A first-of-its-kind security analysis of 12 widely deployed agentic offensive-security tools reveals critical architectural flaws that allow adversaries to steal LLM API keys, establish persistent footholds, and achieve full host compromise even inside sandboxed containers.
Security researchers from Cracken have published the first in-depth security analysis of agentic red-team systems, AI-powered tools designed to autonomously conduct penetration testing and offensive security operations.
The study exposes a sweeping set of shared design flaws that enable an active adversary to exfiltrate sensitive credentials, weaponize the victim’s own infrastructure, and fully compromise the operator’s machine, even when the agent runs inside a sandboxed Docker container.
Red-Team AI Tool Vulnerabilities
Agentic red-team systems are fully autonomous LLM-driven platforms built to simulate offensive security operations, including black-box penetration testing.
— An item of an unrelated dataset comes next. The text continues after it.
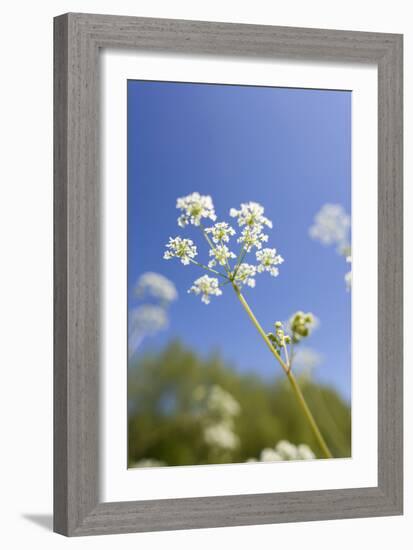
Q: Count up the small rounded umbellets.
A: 9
The researchers analyzed 12 popular open-source tools, including PentestGPT, RedAmon, DarkMoon, AIRecon, CAI, PentAGI, STRIX, Artemis, METATRON, and others, all of which pair a large-language-model orchestrator with a Kali Linux worker container capable of executing arbitrary shell commands against targets.

These tools are rapidly entering production security workflows, with adoption accelerating across enterprise security teams and growing interest from military cyber forces, making their attack surface an urgent area of concern.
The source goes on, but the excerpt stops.